[Start of Attachment]

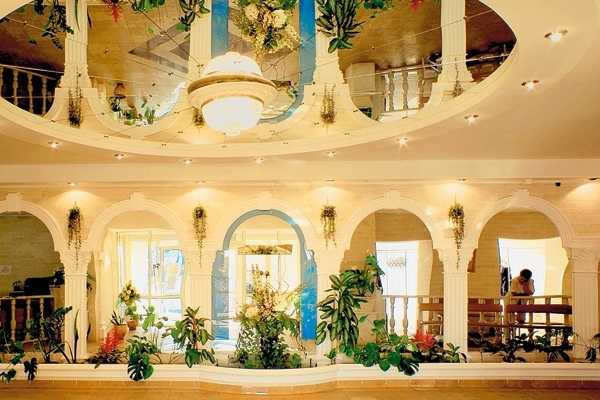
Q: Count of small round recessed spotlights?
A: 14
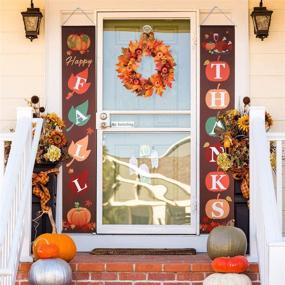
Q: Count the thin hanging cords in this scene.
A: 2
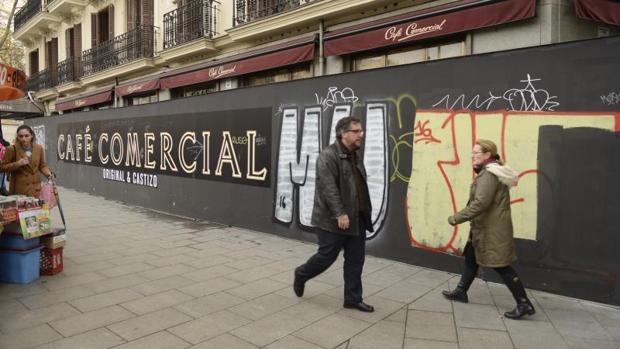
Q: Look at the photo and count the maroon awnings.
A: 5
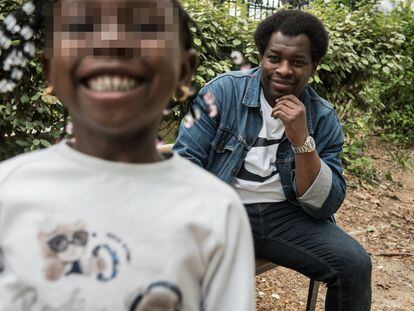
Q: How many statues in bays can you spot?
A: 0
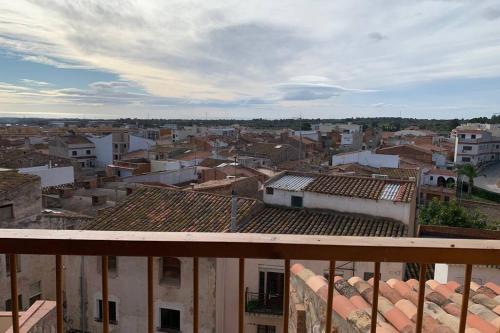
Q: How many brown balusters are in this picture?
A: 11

[End of Attachment]

● **TASK PROMPT**
Set down the records again exactly as they appear, leaving each picture behind.

● **WRITTEN RESPONSE**
Q: Count of small round recessed spotlights?
A: 14
Q: Count the thin hanging cords in this scene.
A: 2
Q: Look at the photo and count the maroon awnings.
A: 5
Q: How many statues in bays can you spot?
A: 0
Q: How many brown balusters are in this picture?
A: 11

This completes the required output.